Uno de los primeros ejemplos de ficción autobiográfica moderna, en Yo sé por qué canta el pájaro enjaulado nos topamos con una infancia y adolescencias muy duras, marcadas por el trauma permanente de unos padres separados, que entran y salen de la vida de Maya y su hermano mayor Bailey, junto al terrorífico episodio de su violación, con tan solo siete años, a manos del entonces novio de su madre, saldado de forma desgarradora, con el asesinato del criminal —la justicia y «la justicia» en los barrios negros de los años treinta eran conceptos radicalmente diferentes—, el mutismo autoimpuesto de una pequeña paralizada por la agresión pero, sobre todo, la culpa de las consecuencias causadas por el hecho. Entre Arkansas, San Luis y California, el lector asiste a una constante serie de vicisitudes, muchas trágicas como las mencionadas, otras más costumbristas, en su mayoría asociadas a su abuela y a la comunidad reunida en el pueblo de Stamps en torno a su figura. La supersticiosa religión y el perenne, recalcitrante racismo, pero también la inquebrantable dignidad de «la Yaya» Anne Henderson y su amor por la literatura, serán los extremos que formarán a Maya hasta que, ya al final del libro, la veamos transformada, a golpe de reveses y, no obstante, una vitalidad inquisitiva e inquebrantable, en una mujer independiente y comprometida con su pueblo.
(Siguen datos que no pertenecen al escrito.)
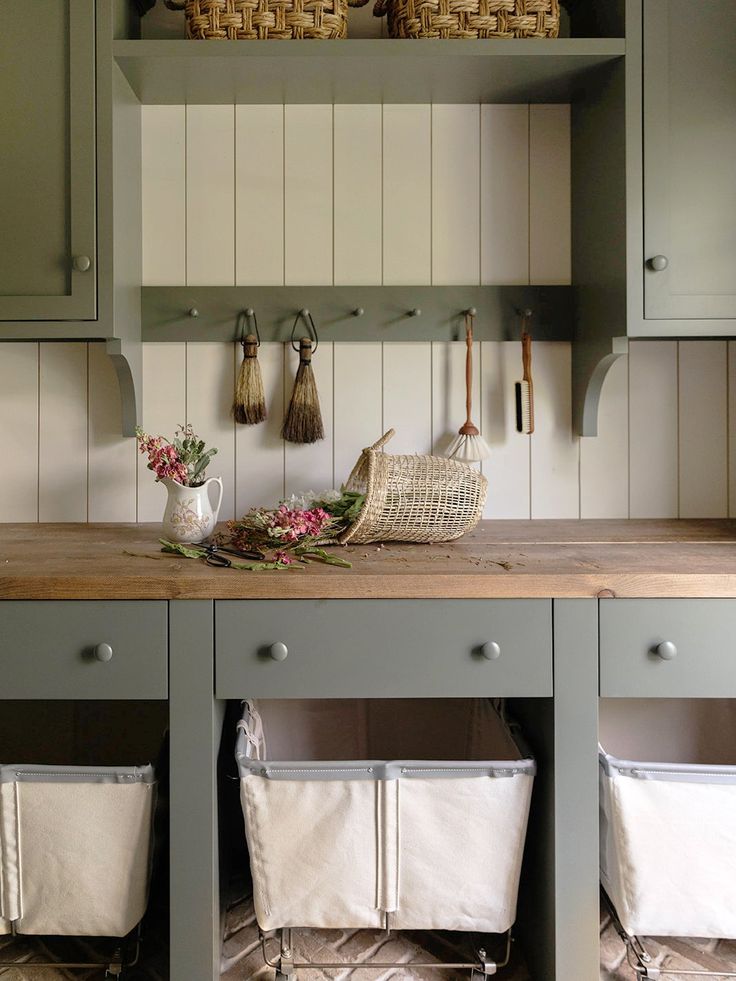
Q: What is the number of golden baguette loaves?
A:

Pese a lo tremebundo de la historia, no os asustéis. Esto no es un dramón lacrimógeno al estilo de El color púrpura, quedando muy lejos de ser una de esas discutibles «memorias de la miseria». Eso es debido, en buena parte, al tono tan particular que logra imprimirle Angelou a sus memorias, siendo capaz de reflejar la complicada evolución de una niña confusa, luego comprensiblemente aterrorizada, a una adolescente llena de preguntas, dudas, pero también instinto, alegría y orgullo —el capítulo en el que nos explica la xenófoba y clasista actitud de la mujer que la contrata en su primera experiencia laboral no tiene precio—. Maya es volátil, sensible, explosiva, errática, insegura —atentos a sus cuitas sobre su sexualidad—, soberbia, presta a mortificarse y después a rebelarse… En definitiva, un ser humano en plena formación, impecablemente trasladado al papel en todas sus dimensiones.
Es cierto que la narración es algo farragosa en determinados momentos, resultando menos ágil de lo que debería, probablemente por la voluntad de Angelou de impregnar la obra de una pátina poética y figurativa que, en capítulos más anodinos e intrascendentes, lastra el ritmo de la obra considerablemente. Pero aún y así, las virtudes del libro ganan por goleada. Un análisis social de una época y una comunidad negra en ebullición. Una mirada valiente y muy personal a la infancia, la adolescencia y la familia, que no esquiva los fragmentos más espinosos. Un personaje central poderosamente atractivo en su misterio y contradicción. Un tramo final —el viaje a México es extraordinario— simplemente sensacional. Un corazón y unas agallas, las de su protagonista, es decir, las de su autora, que inundan este libro y supuran verdad y pasión: por las letras, la palabra y la vida. Una lectura importante.